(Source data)
Start of Block

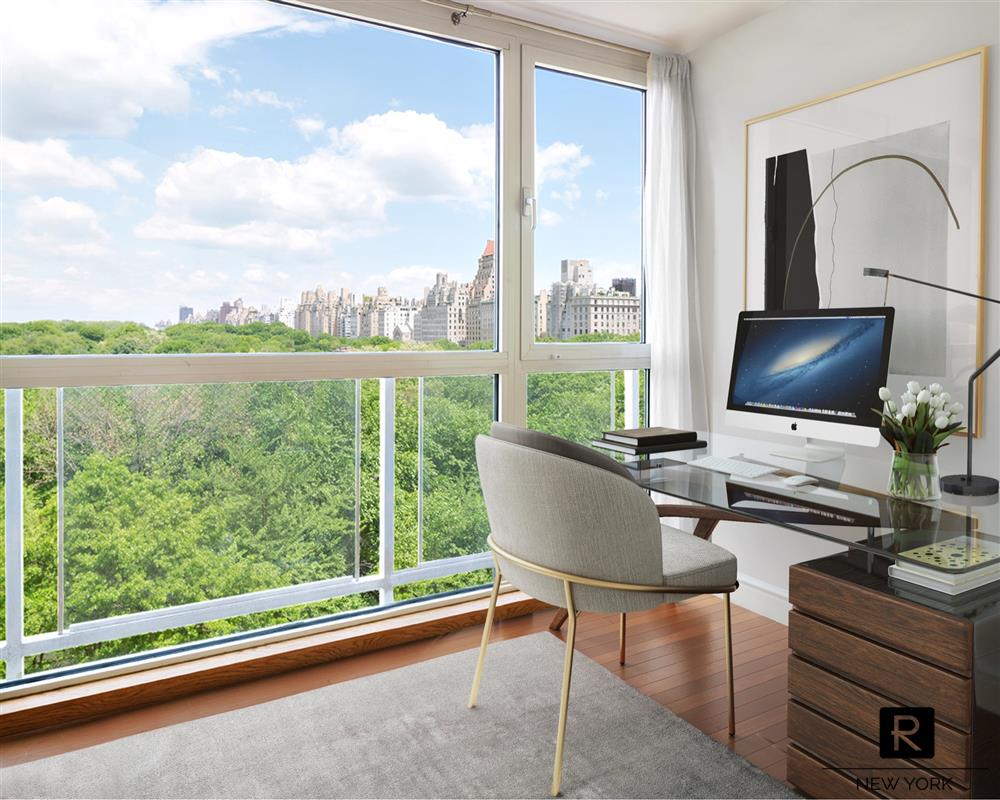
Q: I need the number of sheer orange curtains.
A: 0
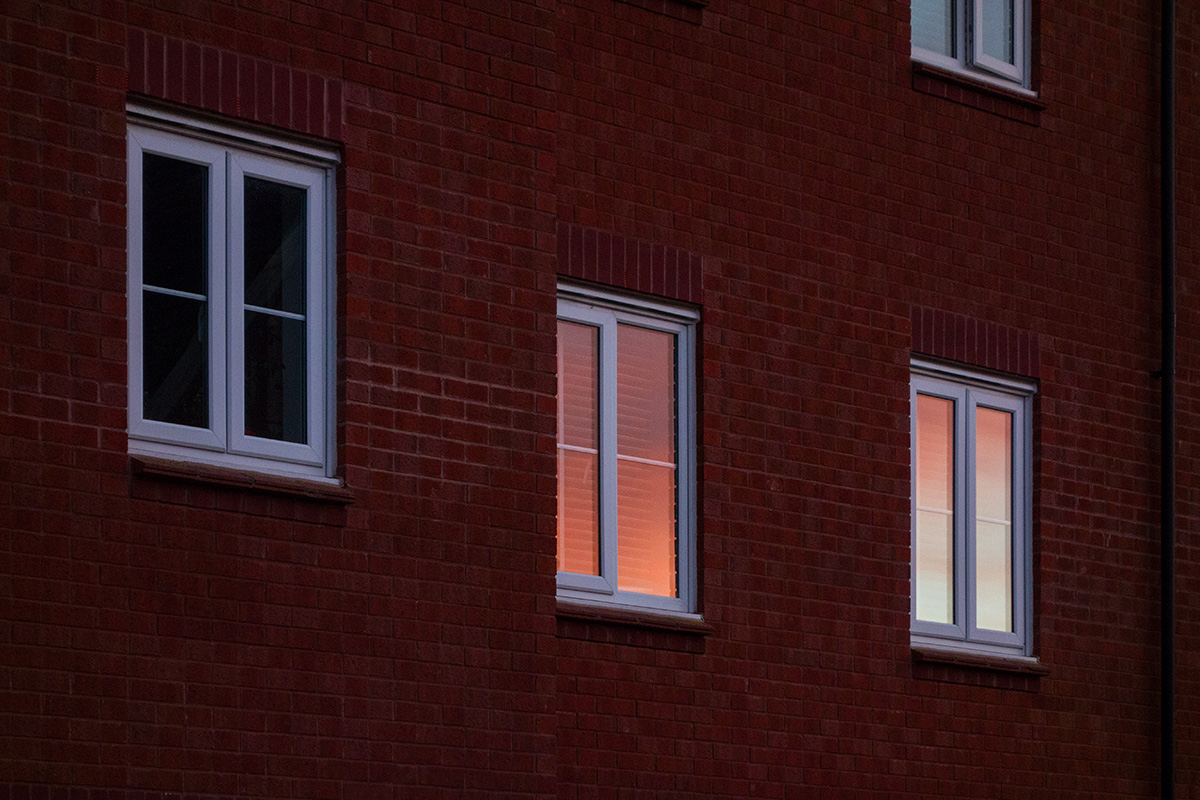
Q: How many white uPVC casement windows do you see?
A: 4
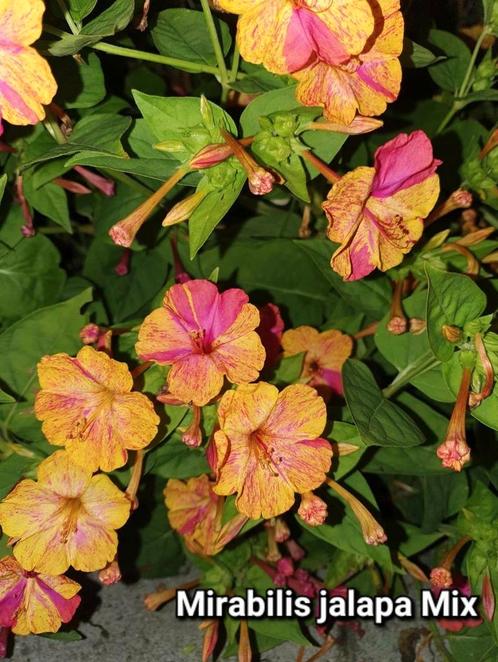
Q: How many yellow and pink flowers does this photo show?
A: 11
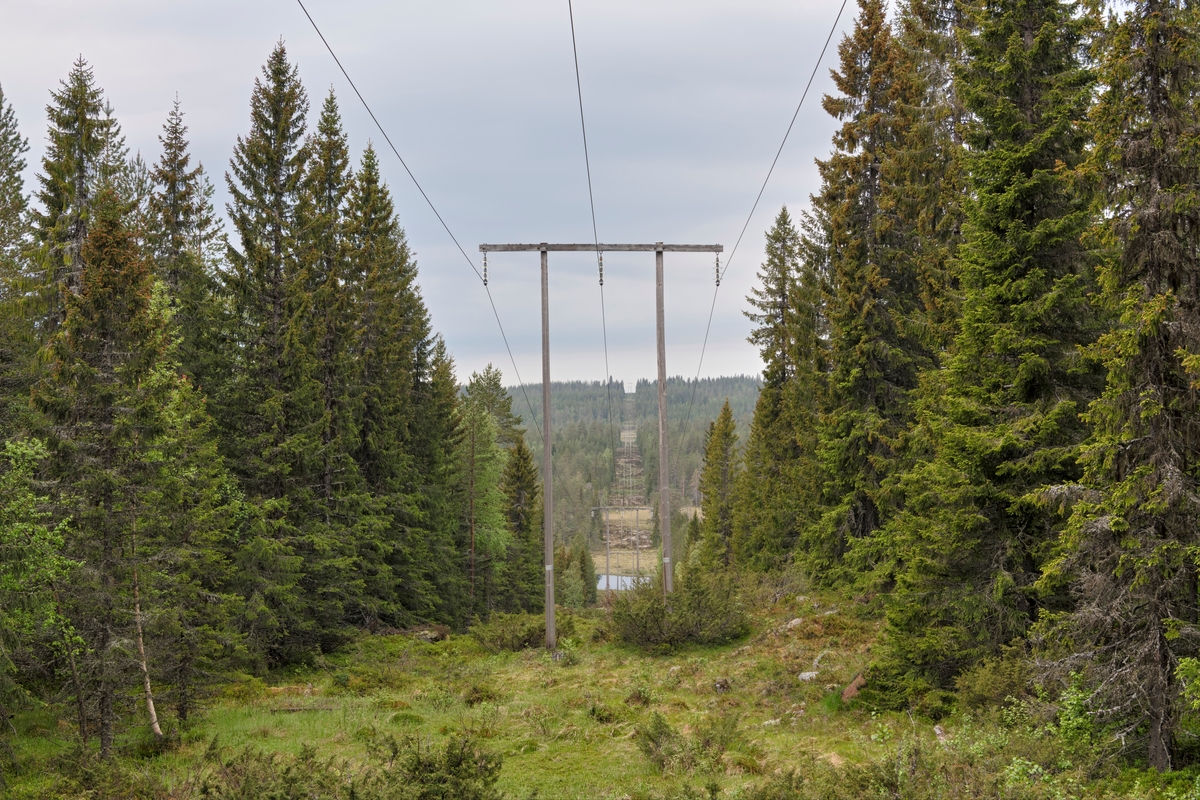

End of Block

What to work on » Take every line above that includes the string "many" and return it.

Answer section »
Q: How many white uPVC casement windows do you see?
Q: How many yellow and pink flowers does this photo show?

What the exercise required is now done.